Change is not new for the property at 108 19th Street in the Strip District. The towering structure has masqueraded as clubs, restaurants, and even a TV star, playing a part in the short-lived show, The Godfather of Pittsburgh. In March 2016, the space began to take a new form: a wine-driven, European-inspired food hall, The Pennsylvania Market.
The PA Market, as it’s fondly nicknamed, was purchased by Anthony DiCio, a New York-based real estate developer. The 18,400-square foot, two-story building went under extensive renovations before holding a grand opening in early November.
Navigating the PA Market is like walking a maze, it sprawls the length between 18th and 19th streets. On one end, there’s an open-air courtyard with vendor kiosks, a bar, and tables. Inside, a staircase leads to the main floor, featuring four restaurant concepts, a so-called “wine library,” and two full-service bars.
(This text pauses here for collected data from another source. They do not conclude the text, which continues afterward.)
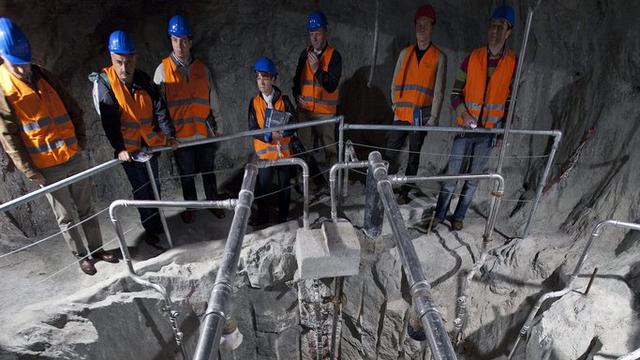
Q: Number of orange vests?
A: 7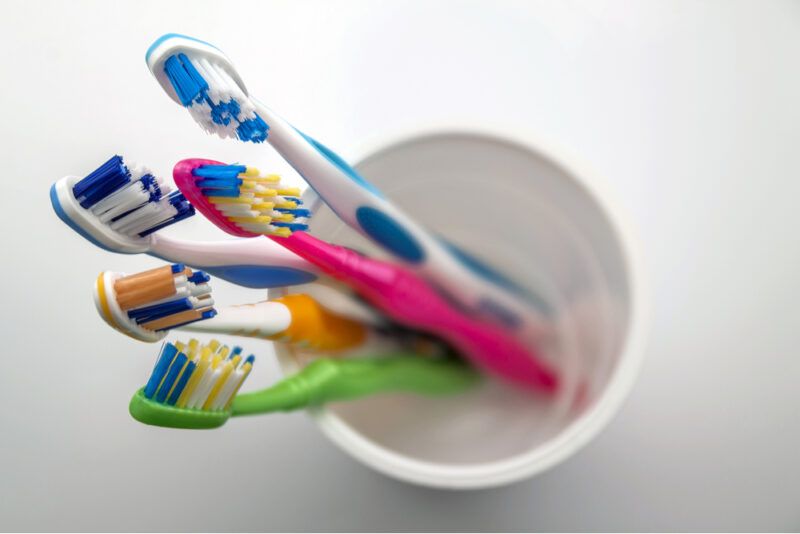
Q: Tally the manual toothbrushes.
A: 5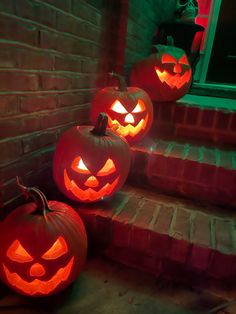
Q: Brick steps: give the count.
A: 3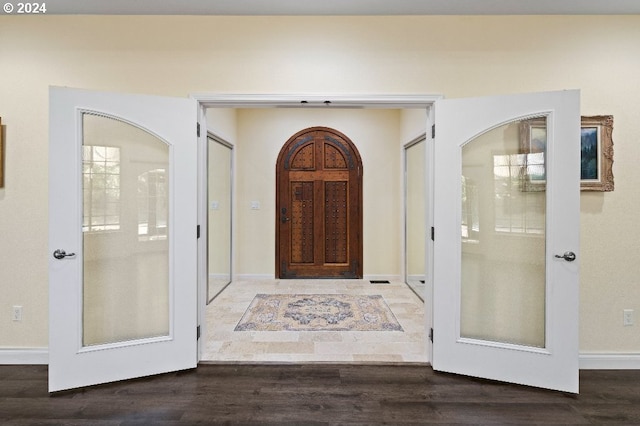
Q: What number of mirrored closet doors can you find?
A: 2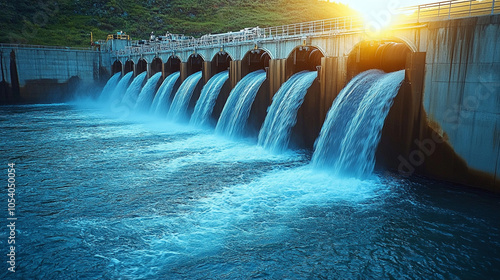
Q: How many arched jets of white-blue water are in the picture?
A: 10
I visited the food hall on a lazy Tuesday. To my left were three counters, each serving a different menu. One focused on charcuterie. Bistro 108 served nibbles and entrees. The third one, Romulus Pizza, was an independently operated Roman-style pizzeria. Up another set of stairs was the wine library, decorated wall-to-wall with wine shelves. Every bottle was offered at retail price; diners were welcome to open purchased bottles in the restaurant without a corkage fee.

Before I settled in with my wine, I placed my dinner orders. I decided to try a little of everything: two slices from Romulus Pizza (one white slice, the other mortadella with artichoke), pork belly from the Bistro 108 nibbles menu and skirt steak and mac n’ cheese from its entree list.
The new market seemed confused. The wine library was glossy, high-class, with the ambiance of an old-school cigar lounge. Down the stairs, it transformed into a modern wine-bar with wooden high tops and benches. Around a corner were low, country-club style tables.
Dinner told a similar story. The pork belly, by far my favorite dish, was drowned by its maple glaze. But the meat was prepared well, cut easily, and a touch of sweetness added good flavor to the fatty meat. The skirt steak, swimming in a peppercorn sauce, didn’t excite me.
My baked mac n’ cheese was okay, but I was missing a char-speckled, cheesy crust. Mac n’ cheese served in a restaurant needs to be speech-stopping delicious. The dish I had was just alright.
I was split on the pizza. The white slice was fantastic while the mortadella fell flat. Ricotta cheese topped the white pie finished with cherry tomatoes and Italian seasoning, all on a bechamel-esque base. The ricotta was warm but still creamy, cut by acid from the tomatoes. The crust was spongy with a crunchy bottom, with visible, gorgeous air bubbles.
Despite some disappointment, I left feeling satisfied. I credited this to the atmosphere, ideal for sitting with friends, a bottle of wine, and a plate of cheese.
The PA Market has the skeleton of a great food hall. Still a fresh face in the city, there are kinks to smooth out. But the market is worth a visit if not for the cushy, leather couches then for the perfect Saturday afternoon glass of wine.
Favorite Features:
1. Globe - Before my visit to the PA Market, I don’t think I’d ever seen a globe used as a serious decoration. But there it was, front and center: kudos, PA Market. Not every restaurant can pull off globe decor.
2. Courtyard - Unfortunately, it’s cold, and the courtyard was not open when I visited. But the space, a host for retail, produce, and other vendors, was charming. It’s the ideal place for a summer beer.
3. Bottom floor tenants - The PA Market doesn’t live alone. On the bottom floor, tenants like East End Brewing and The Olive Tap have made the Pennsylvania Building their home.